Stephen Curry of the Golden State Warriors shoots during a game against the Memphis Grizzlies. (Thearon W. Henderson/Getty Images)

Stephen Curry and his killer three-pointers have already propelled the Golden State Warriors into the record books this year, giving the team more wins than the Michael Jordan-led Chicago Bulls notched in its championship 1995-96 season.

Curry’s gangbusters performance has propelled blazing sales of his Under Armour Curry One and Curry Two sneakers.  And while a knee sprain has sidelined Curry for two weeks and dealt a blow to his team’s chances in the playoffs, his monster season still raises a provocative retailing question: Does Curry pose a serious threat to Jordan as the king of sports merchandising?

Let’s start with what we learned last week about the Curry sneakers when Under Armour reported quarterly earnings.
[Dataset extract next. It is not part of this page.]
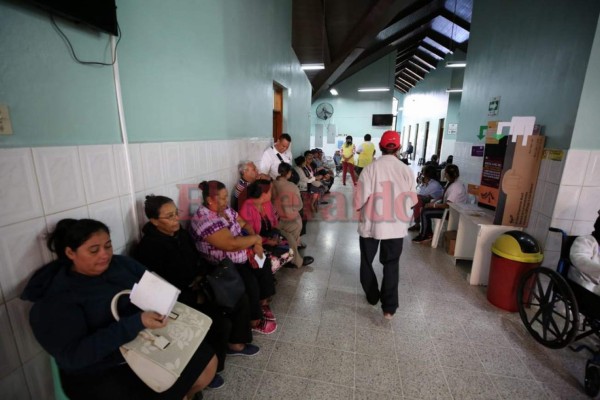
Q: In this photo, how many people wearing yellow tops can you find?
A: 2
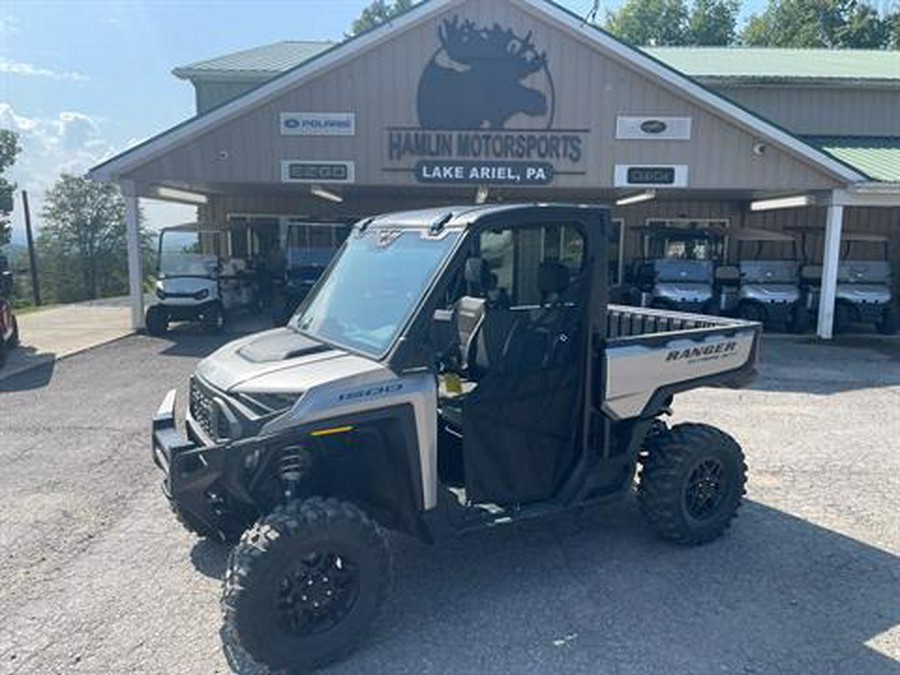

The athletic apparel brand reported that its footwear revenue soared to $264 million, up 64 percent from the previous year, in large part thanks to the Curry line. Chief executive Kevin Plank said that the Curry Two was the best-selling item in the e-commerce channel for Under Armour this quarter, and, according to the company, it has been the best-selling signature basketball shoe on the market in recent weeks.

This sales data is for a quarter that ended March 31, meaning it doesn’t reflect any sales the line might have scored after that record-setting win.

A report released this month by Slice Intelligence, a consumer research firm, also detected momentum in the Curry line: That analysis found that in the past six months, online sales of Curry shoes have been up 170 percent compared to the half-year prior.

And yet, at least in the e-commerce world, sales of Curry sneakers aren’t even in the same league as sales of Air Jordans.  Slice Intelligence analyzed digital sales of Jordan’s and Curry’s shoe lines — as well as those of Kobe Bryant and LeBron James — between January 2015 and March 2016.  Curry sneakers accounted for just 4.2 percent of those sales, compared to 9.7 percent for James’s shoes and 13.6 percent for Bryant’s. Jordan’s line clobbered the others, accounting for 72.4 percent of the online revenue of player-branded sneakers.

Part of the comparatively mammoth dollar haul for Jordans has to do with the relative breadth of the product lines: Jaimee Minney, a spokeswoman for Slice, says that there are many more styles of Air Jordans than Curry Ones or Twos, which gives average shoppers more selection and gives serious sneakerheads incentive to scoop up multiple pairs.

Plus, Minney said, the Air Jordan has come to be something of fashion statement: It’s been around so long, it has almost taken on a life of its own that is separate from celebrating its legendary namesake.

It’s also worth noting that Under Armour is relatively new to the footwear category, so perhaps it shouldn’t be terribly surprising that the Nike-backed Air Jordan would have a more loyal and broad following. For some perspective, consider that the $264 million that Under Armour just posted in footwear revenue is a fraction of Nike’s, which, in North America alone, topped $2 billion in the most recent quarter.

Under Armour has launched a full-court press to grab a bigger share of the sneaker category with the Curry line: It has sent Curry to visit China, a move which executives said helped spur sales in that growing market. And back at home, it is soon to roll out the Curry 2.5, a style that is just like the pair the NBA star wore during his record-setting game.

Minney said Under Armour has reason to be optimistic about future growth of the sneaker line. The company has generally been on a tear, with six straight years of posting quarterly sales growth of more than 20 percent. And in Curry, she said, “They banked on the right star.”

And yet another piece of Slice’s analysis underscores just how great a challenge Under Armour has ahead in competing with Nike on player-branded shoes.

As you can see in the chart below, Nike was easily the top destination online for sneaker sales, meaning it raked in more dollars on these products than e-commerce juggernaut (Jeffrey P. Bezos, the chief executive of Amazon, owns The Washington Post.)

Chart courtesy of Slice Intelligence.

“Anytime you see Amazon in the number two position, you take another look at the data,” Minney said, because it’s so unusual for the site not to be the top seller of a given item.

It’s been estimated, for example, that of every dollar spent online in 2015, 51 cents went to Amazon.

Nike’s strength on this metric shows that a large share of shoppers are seeking out its brand. That is likely a solid indicator of loyalty, and more importantly, is perhaps a sign that Nike has created an appealing digital experience — something that many of its old-school retailing counterparts have struggled with mightily.

Meanwhile, Under Armour’s web site accounts for just a sliver of online sneaker sales, suggesting it has a ways to go before shoppers even think of it as a destination for these goods.